(Collected data entries)

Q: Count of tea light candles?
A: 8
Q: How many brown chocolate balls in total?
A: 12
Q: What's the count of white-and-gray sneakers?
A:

• **What is needed**: Nothing in the data may be omitted; transcribe it exactly.

• **Solution**:
Q: Count of tea light candles?
A: 8
Q: How many brown chocolate balls in total?
A: 12
Q: What's the count of white-and-gray sneakers?
A:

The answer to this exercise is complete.